Exercise details: Leave every picture out, and write out the remaining entries exactly.

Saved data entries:
■ ■ ■ ■

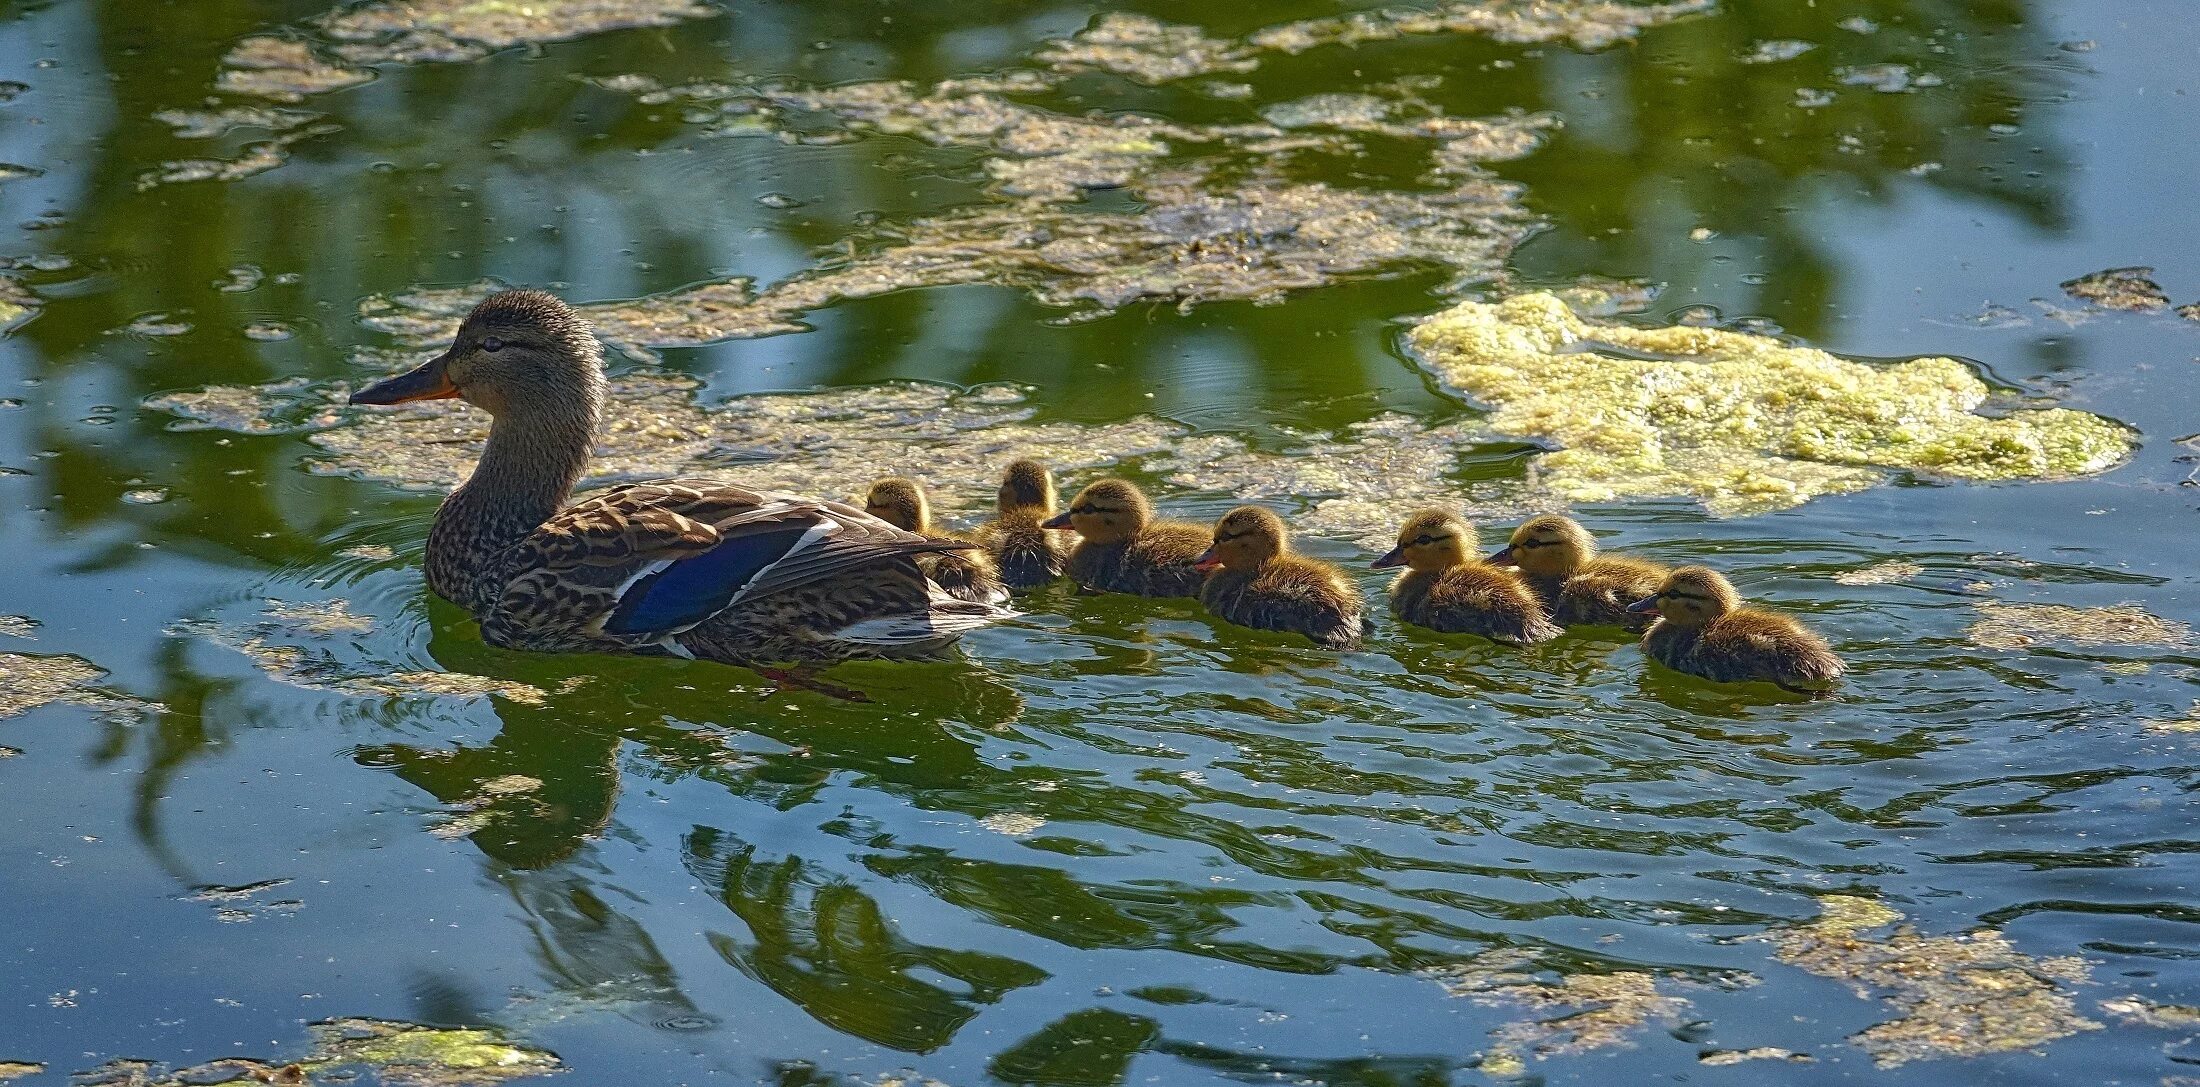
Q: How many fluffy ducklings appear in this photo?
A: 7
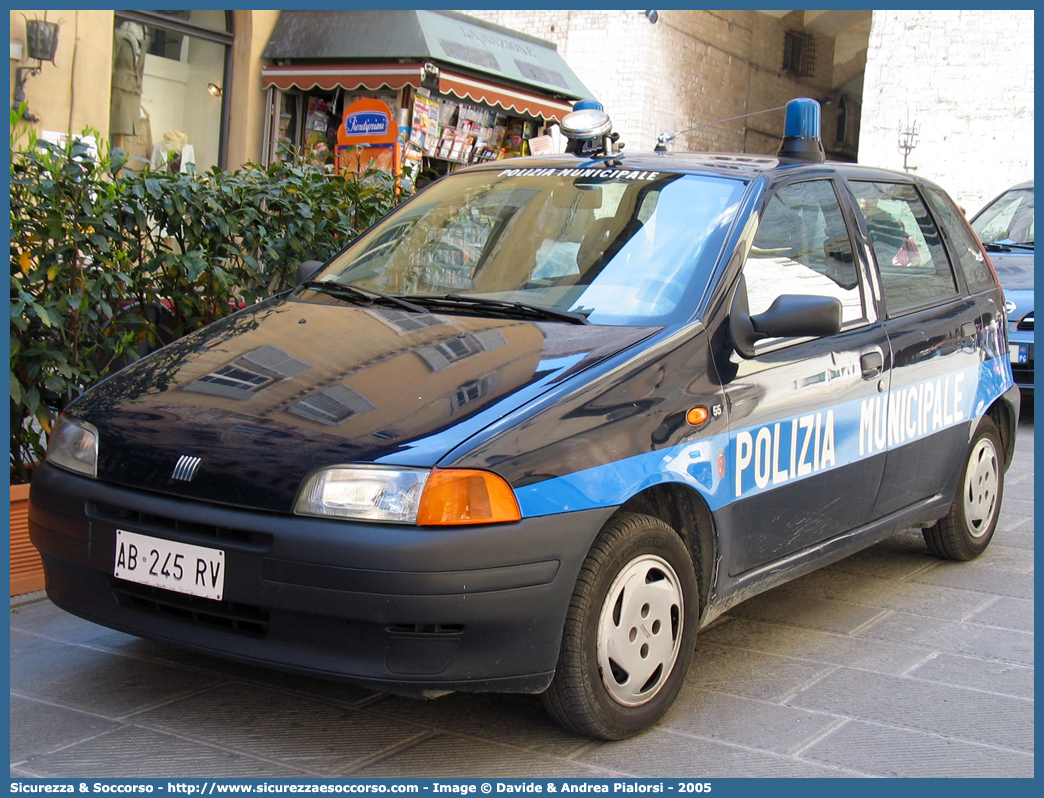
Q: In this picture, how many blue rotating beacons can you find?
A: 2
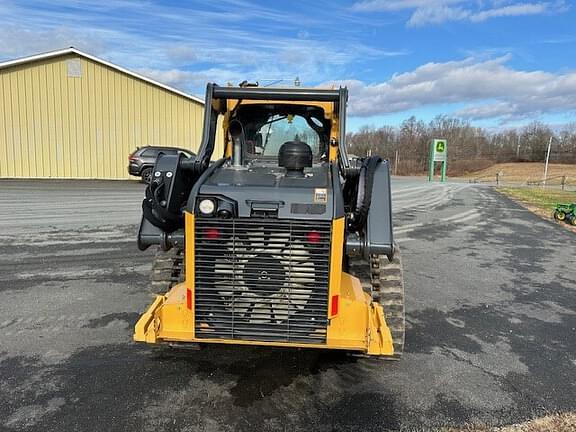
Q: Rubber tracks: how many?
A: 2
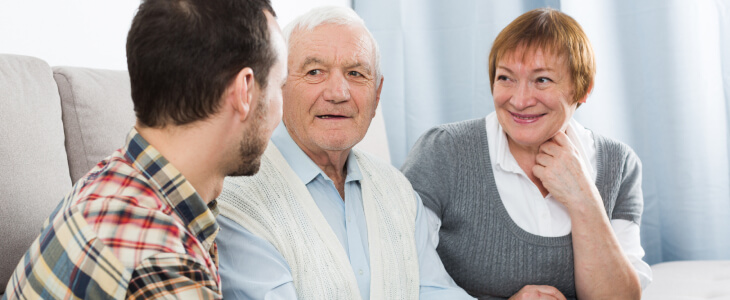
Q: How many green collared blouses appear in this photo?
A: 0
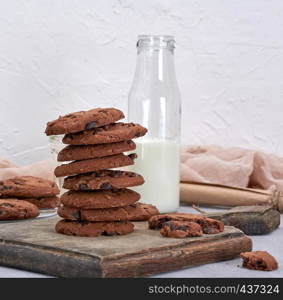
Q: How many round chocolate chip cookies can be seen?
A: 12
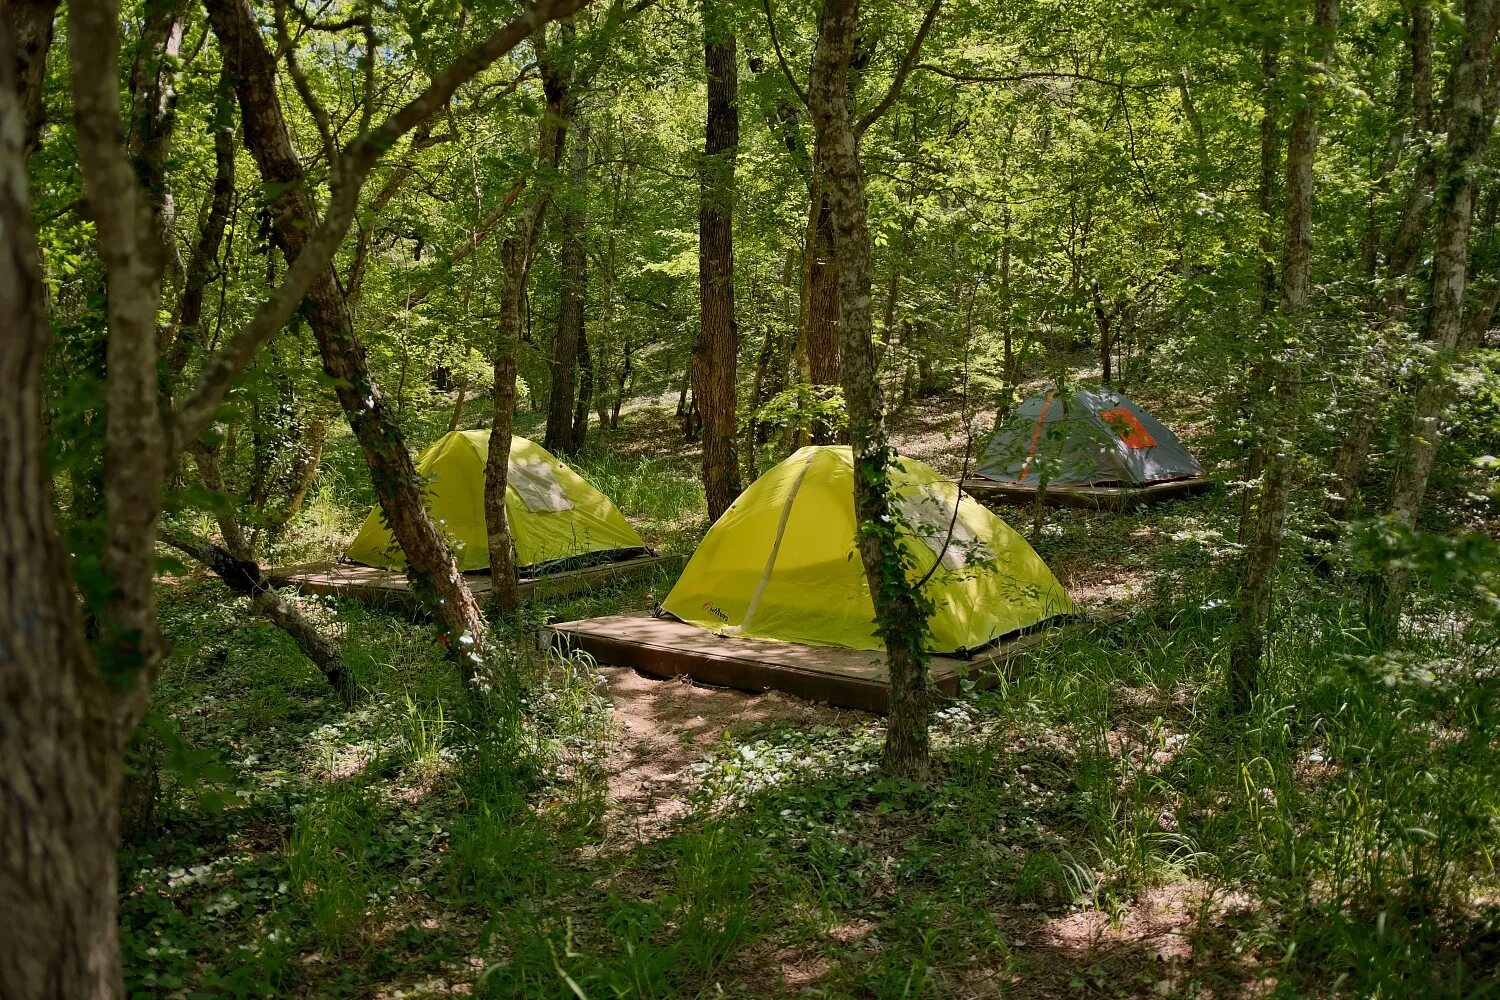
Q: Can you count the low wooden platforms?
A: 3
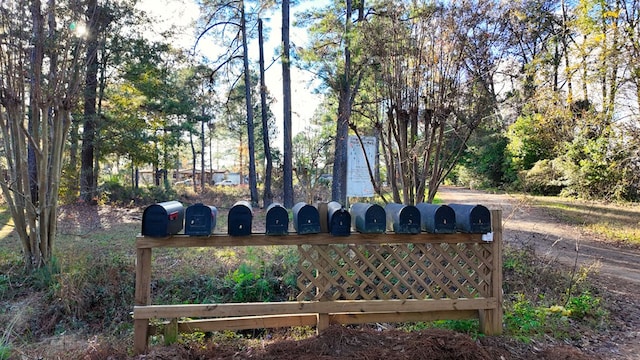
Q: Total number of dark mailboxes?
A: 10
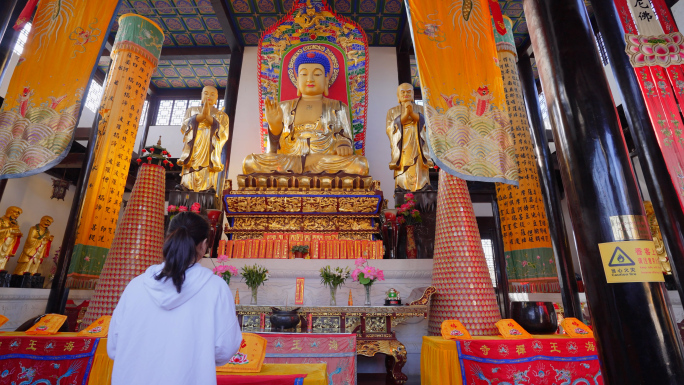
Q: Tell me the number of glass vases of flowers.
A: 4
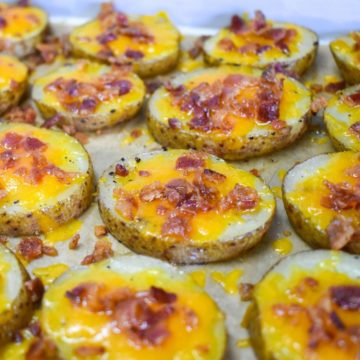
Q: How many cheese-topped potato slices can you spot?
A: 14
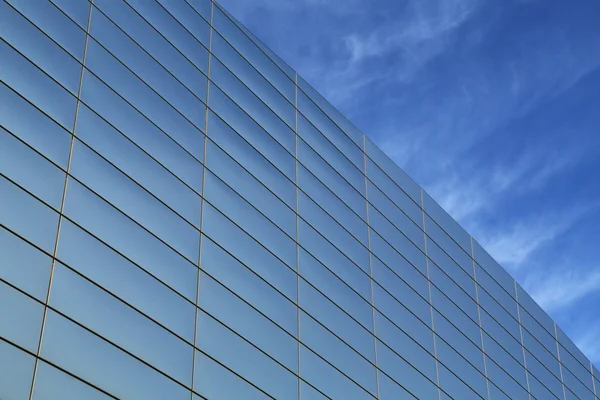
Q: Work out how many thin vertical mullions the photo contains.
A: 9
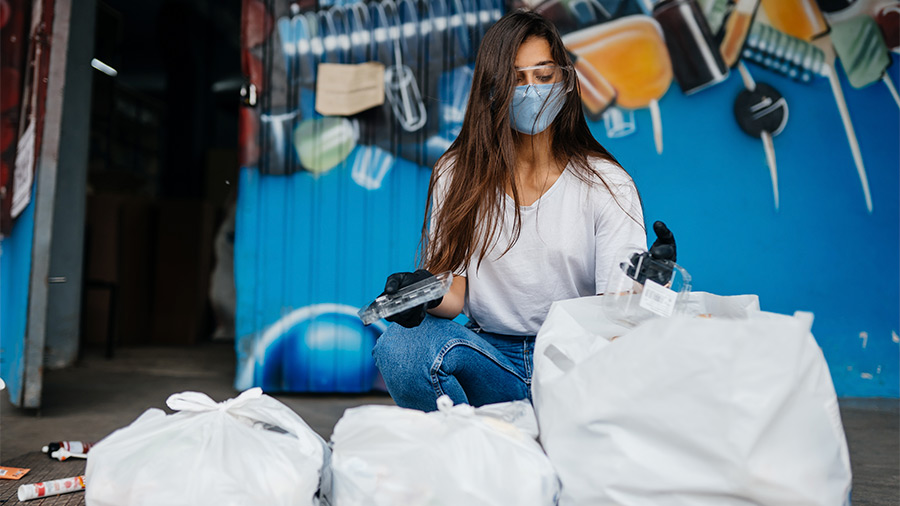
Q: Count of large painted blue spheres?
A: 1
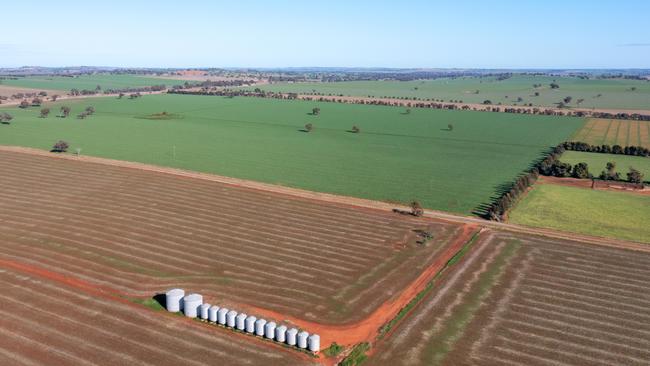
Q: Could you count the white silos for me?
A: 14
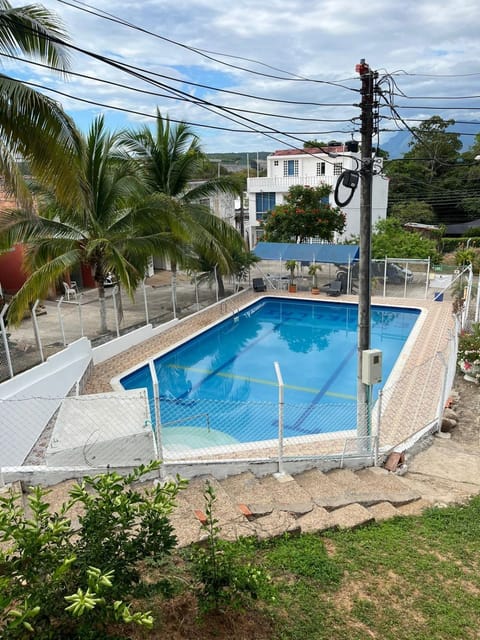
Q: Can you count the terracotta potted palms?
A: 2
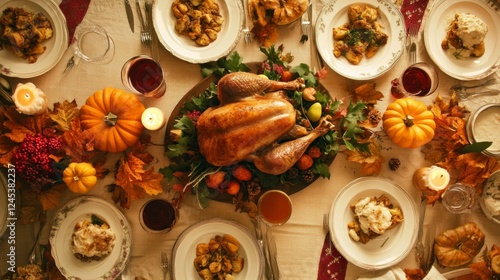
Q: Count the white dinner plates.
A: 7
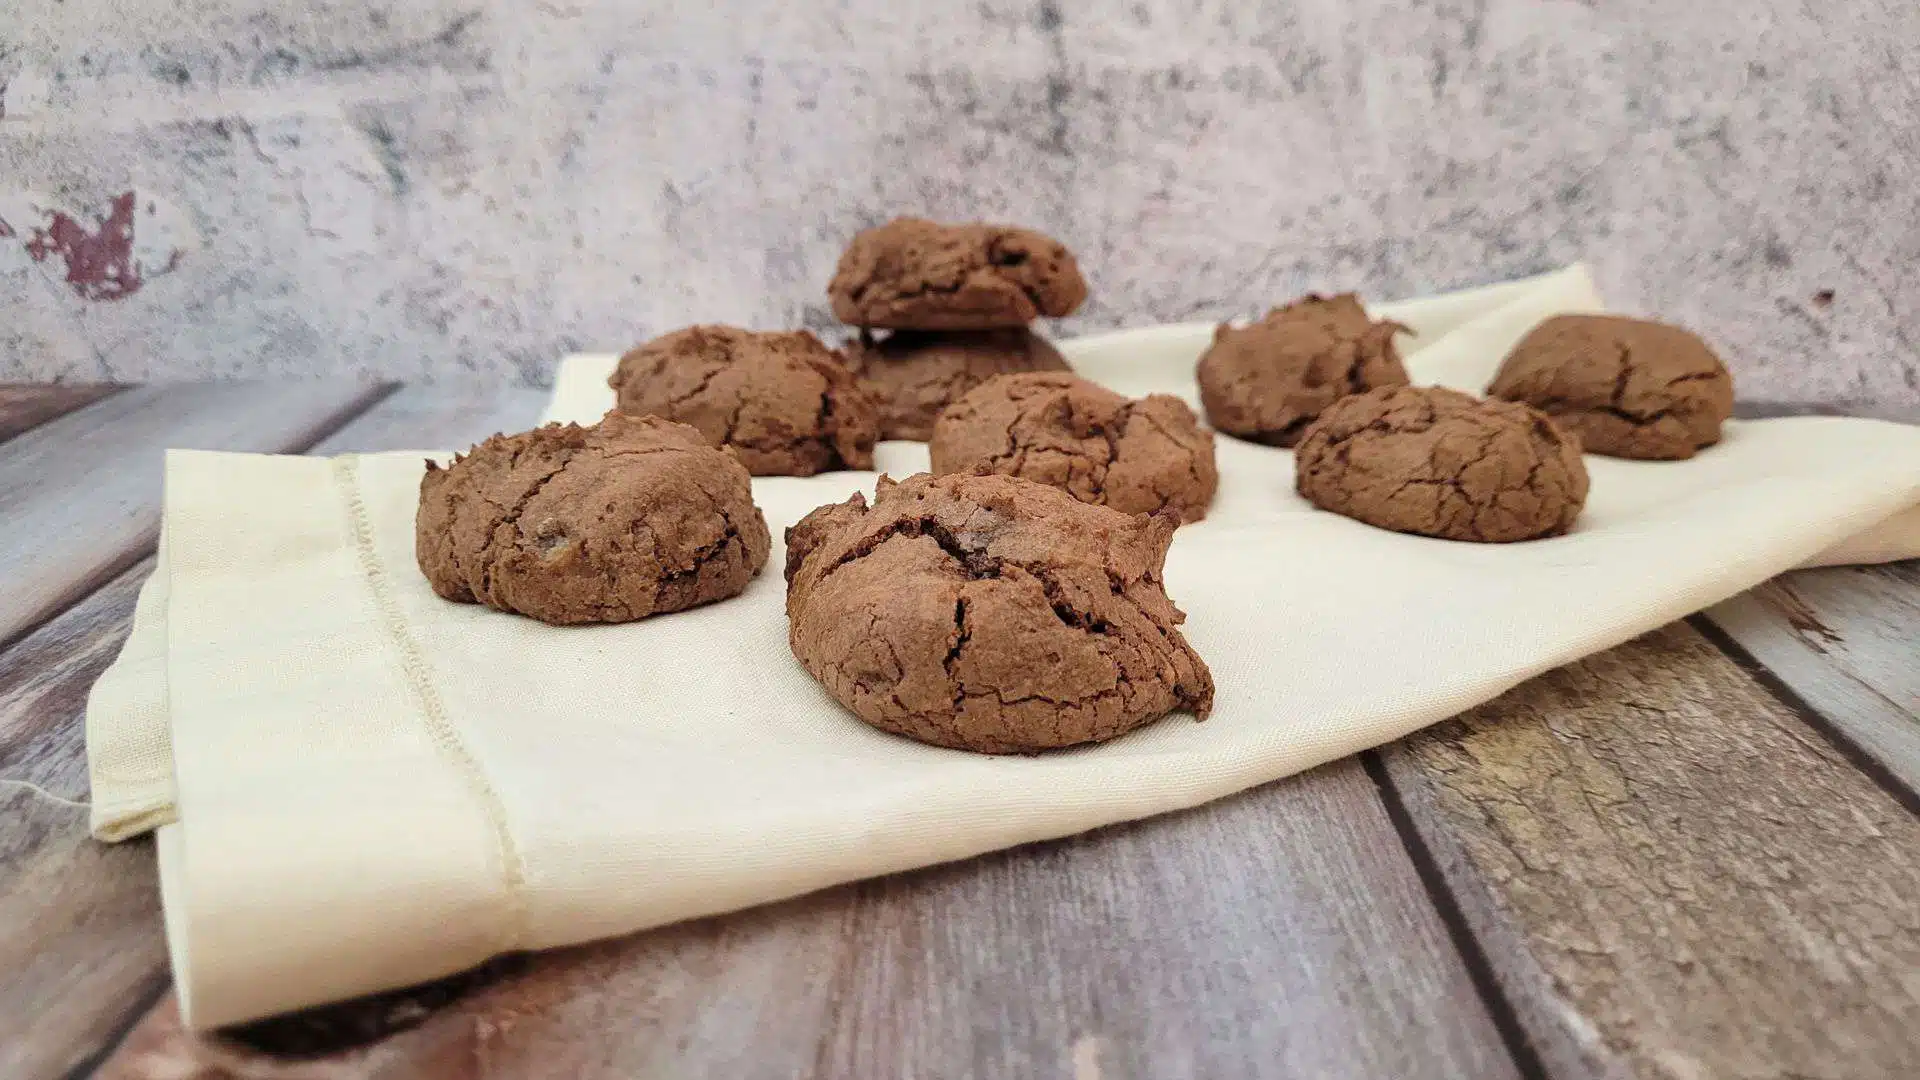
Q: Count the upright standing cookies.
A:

■ ■ ■ ■

Exercise output:
Q: How many fluffy ducklings appear in this photo?
A: 7
Q: In this picture, how many blue rotating beacons can you find?
A: 2
Q: Rubber tracks: how many?
A: 2
Q: How many green collared blouses appear in this photo?
A: 0
Q: How many round chocolate chip cookies can be seen?
A: 12
Q: Can you count the low wooden platforms?
A: 3
Q: Total number of dark mailboxes?
A: 10
Q: Tell me the number of glass vases of flowers.
A: 4
Q: How many cheese-topped potato slices can you spot?
A: 14
Q: Work out how many thin vertical mullions the photo contains.
A: 9
Q: Count of large painted blue spheres?
A: 1
Q: Could you count the white silos for me?
A: 14
Q: Can you count the terracotta potted palms?
A: 2
Q: Count the white dinner plates.
A: 7
Q: Count the upright standing cookies.
A:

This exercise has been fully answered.